Но дня через три Таня всё-таки спросила его, навёл ли он
справки, был ли в полиции. Он, честно глядя ей в глаза, сказал, что выяснил
совершенно точно: Георгий Тихонович Худолей ещё в феврале уехал на родину, в
Томск. Труп с распоротой грудью и крашеными волосами похоронен в братской
могиле как неопознанный.
— Если вас все ещё мучают сомнения, я достану адрес, вы
можете написать в Томск, правда, почта сейчас работает скверно.
— Нет. Спасибо, не нужно.
Очень скоро эту историю забыли окончательно. Михаил
Владимирович заболел ангиной. Неделю держалась высокая температура.
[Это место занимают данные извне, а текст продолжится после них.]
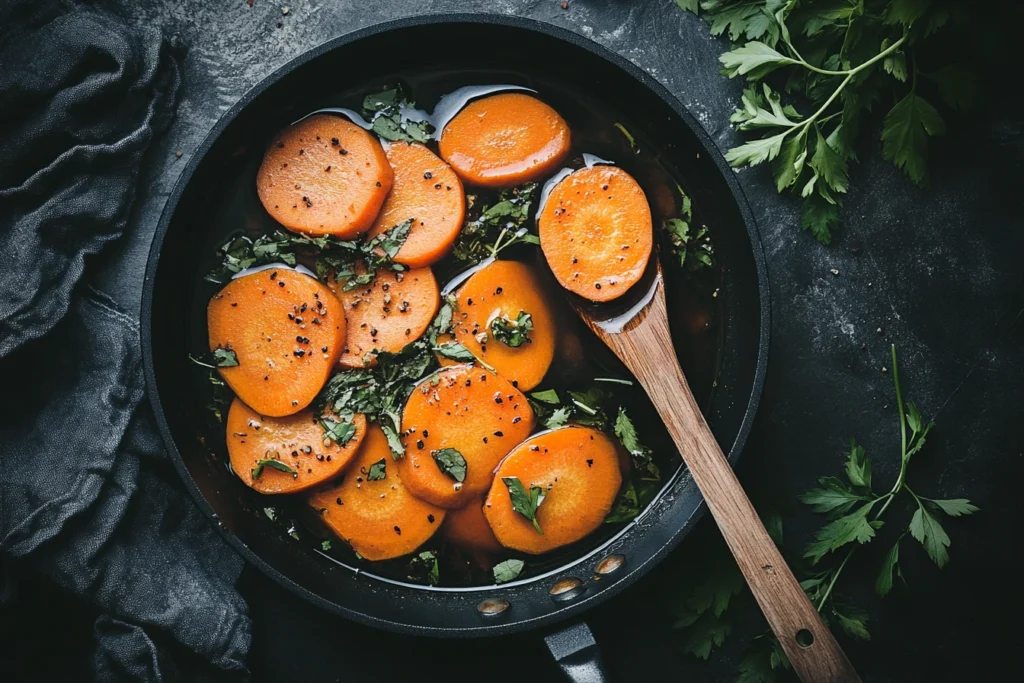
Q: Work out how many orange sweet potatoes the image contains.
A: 11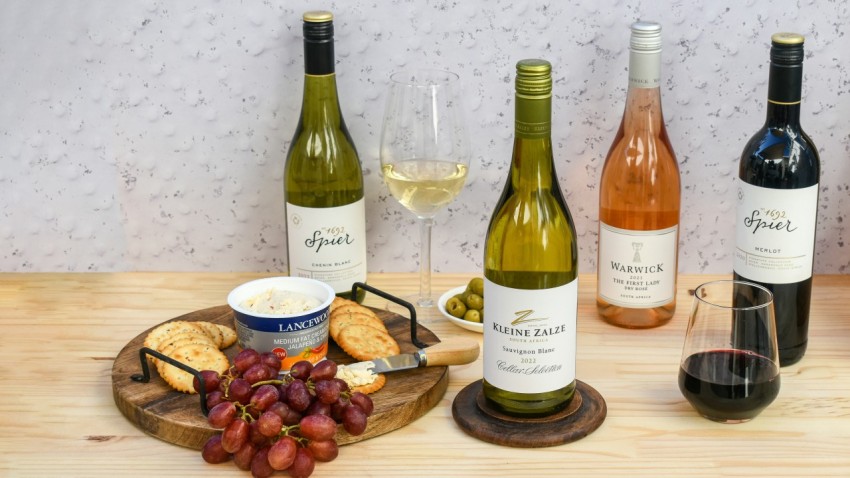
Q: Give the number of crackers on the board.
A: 11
Он
категорически не подпускал к себе Таню, боялся, что заразит её. За ним ухаживал
Агапкин. Няня Авдотья Борисовна чудом доставала свежее молоко, извлекала из
своих тайных запасов заветную банку липового мёда, заваривала ромашку и сухую
малину.
Профессор лежал в своём кабинете на диване, много спал,
читал. Агапкин по несколько раз вдень прослушивал его лёгкие, заставлял
полоскать горло, поил с ложки микстурами, кормил порошками.